I'm sure most of you have heard about the 2008 Baby formula scandal. Six infants have died and 54,000 were hospitalized. Two owners of the company were given the death sentence. This has caused such a huge problem in Hong Kong because there was a shortage of baby formula and the price has shot up. In fact at the airport I noticed that the customs are checking for baby formula now and they have imposed a limit on how much you are able to bring out. I still noticed mainlanders loading up suit cases outside of stores with baby formula though.
Baby formula wasn't the only problem, I've heard of people using sewage water in soy sauce, and counterfeit of popular Chinese remedies/medicine killing people. (Huge List of Food Safety Incidents in China) Mainlanders were starting to look for medicine with the Made in Hong Kong label. But even then they can be fake. So what better place to buy it than actually going down to Hong Kong? People make a weekend trip out of going down to Hong Kong to shop for groceries, medicine, and for the wealthy there's the high end fashion stores.
A Mainlander and his shopping suitcase filled with his loot. It actually got quite annoying after a while when almost every one on the street is carrying a rolling suit cases and slowing traffic or they decide to lay their suitcase down and shuffle things around in the middle of the street.
Due to this increase in demand, these pharmacies started showing up every where in busy streets. They have these flashy neon signs changing colors to try and attract tourists. My dad's friend has warned me though that due to high rent and increase in demand they will usually over charge 2x the price of normal pharmacies. The girl friend and I actually found that it was easy to find at least 2-3 of these pharmcies in every other block.
Mong Kok and Ladie's Market
Mong Kok is one of the most crowded places on earth. During lunch time and rush hour when all the high rise building unloads every one there's barely any place left to fit anyone on the streets. In fact after 5pm they close down certain roads for cars so that people can walk on it.
Ladies Market 女人街 (Literally translated as Ladies Street) is located at the heart of Mong Kok. It's actual name is Tung Choi Street 通菜街. It got it's name ladies market because of all the bags and clothing you can buy there even though there's plenty of things for children and men too (Watches, Sunglasses, stores selling cute things similar to Morning Glory) . The girl friend got very irritated by the crowd even though we went in the middle of the day when everyone's at work so it's already considered not very crowded. I remember hating this place while growing up cause my Mom and my sister's would drag me there and being the small kid I am I would get constantly knocked over and pushed around. It is also not very comfortable if you go during the crowded weekend in the middle of a humid Hong Kong summer.

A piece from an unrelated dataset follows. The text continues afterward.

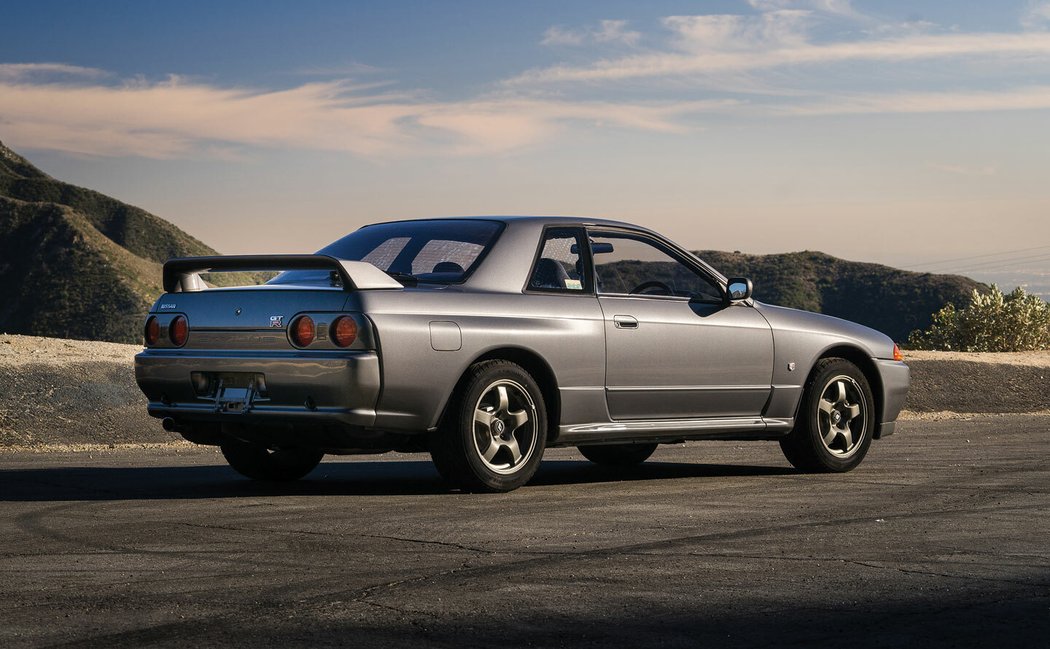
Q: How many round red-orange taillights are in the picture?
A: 4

Years ago Langham Place was built behind my grandparents' old office building in Mong Kok. The neighborhood where they created and built up their business was gone and replaced with this gigantic mall/hotel.
There was 15 levels of shopping to be done here and a big food court with an Ippudo, Mos Burger, Starbucks etc.
The two dishes above are classified as Siu Mei 燒味. Siu Mei over rice is a very popular take out dish. Many people also order the Siu Mei to take home to celebrate events or if they are simply too lazy to cook. You can get Cha Siu in U.S. but it just doesn't taste the same. I opted for the Goose because you can't get that in the U.S. for some reason. It was late and the girl friend wasn't feeling well so we didn't want to travel far. This place was close to our hotel which was quite expensive for the small portions we got, the quality was also medicore by Hong Kong standards. When ordering Char Siu, most people prefer to have it half fatty and half lean.
At this point in the trip, I've noticed that we've been having trouble finding local small non chain places to eat dinner that isn't open late. This might only be true for the Kowloon Area since we didn't really spend much time in Hong Kong Island. But I definitely noticed a difference from when I lived there. I might touch upon this subject on later posts.